Agora tells the story of the famous female philosopher Hypatia (Rachel Weiz) during the days before the Christian take over of the city of Alexandria. She is an atheist and very passionate about philosophy and is keen on finding out how the cosmos work, if the heavenly bodies revolve around the earth, or if they revolve around the sun and how. She teaches young people, one of her students; Orestes (Oscar Isaac) is in love with her, as is Davus (Max Minghella), her slave. She lives in Alexandria, a city where the Pagans and Jews lived in peace, until Christianism was allowed. Now, the Christians, want their religion to be the one true religion, and things start going bad. Once the pagans decide to retaliate, they are outnumbered, and the emperor ruled in favor of the Christian and they take over and destroy most of the archives of the famous library of Alexandria. From then on, the Pagans are outlawed, and most of them convert if only to be accepted, but Hypatia is still the same, only focusing of science. Davus was freed and now works as sort of Christian law enforcement, but she still has feelings for Hypatia, and Orestes is the prefect of Alexandria. But still, years later, the Christians want more power, and since Orestes trusts Hypatia the most when it comes to making decisions, they want to hunt her down.

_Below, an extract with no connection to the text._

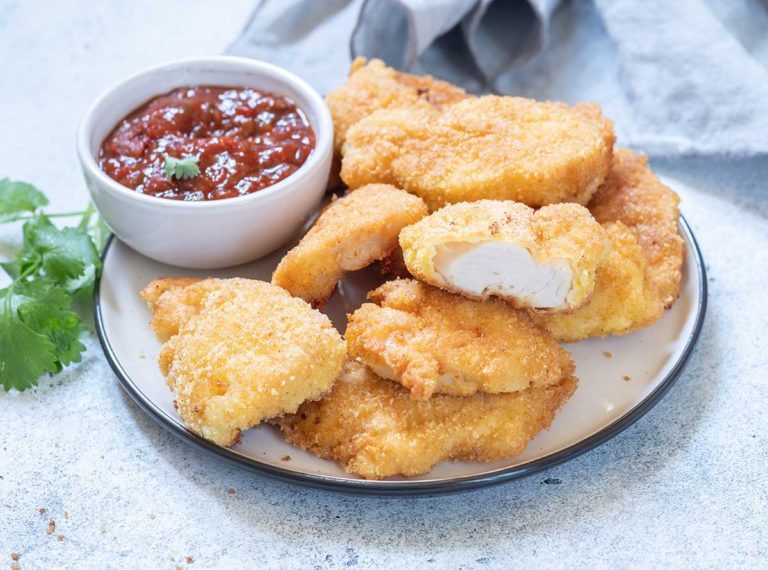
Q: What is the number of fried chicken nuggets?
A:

I was surprised by how much I loved this movie. I had heard mostly mixed things about it, and since it was never going to come to a theater near me, I just kind of forgot about it although I had wanted to see it since it was announced. So, when I was thinking about what movies I had to catch up with before the year’s end (not that I will watch everything that I want to watch in the next week), this movie came up, and I immediately looked for it. And none of the reviews I read prepared me for what I was about to watch.
First off, I rarely get angry by movies, the last time was, maybe The Cove, but this got to me. Seeing all those religious pricks argue against things that have been proven to be true, and getting ignorant fools all riled up about them made me want to shout at the screen. It must be because the same thing is happening right now in the world of politics in the U.S.
So, I guess that Alejandro Amenabar and his co-writer, Mateo Gil, did their job when writing the screenplay. Some say that it is the movie’s biggest flaw because it is obvious in pointing out that Christians are nuts, but it’s the truth. They tried to show the arguments on both sides, but the argument of the religious people is always that “God wills it” or that “it’s in the bible, so it must be true.”
Another complaint is that the movie is bland. Sure, it runs through the motions of your average swords-and-sandals epic, but I don’t see anything bland about it. Sure, there were some dry spots, like when we are looking at things through Davies eyes, but that is very minimal, and in the end proves to be very important. And besides, don’t people complain about the fact that big movies are empty and all about spectacle? Had this movie been released by a major studio, or by the specialty division of one as it was in other parts of the world, the movie would have been praised for being a thinking-man’s movie disguised as an epic blockbuster. But since The Passion of the Christ showed that religious folks could be a driving force at the box office, studios have shied away from making movies that oppose it, or even question it directly. Besides the major topic of the movie, it has just about everything that makes a good blockbuster, from exciting set pieces, to a meticulously crafted production. However, this movie ended up grossing about $600.000, and about $38 million world wide, most of it coming from its native Spain, It’s a shame really, since besides being really smart, it is entertaining.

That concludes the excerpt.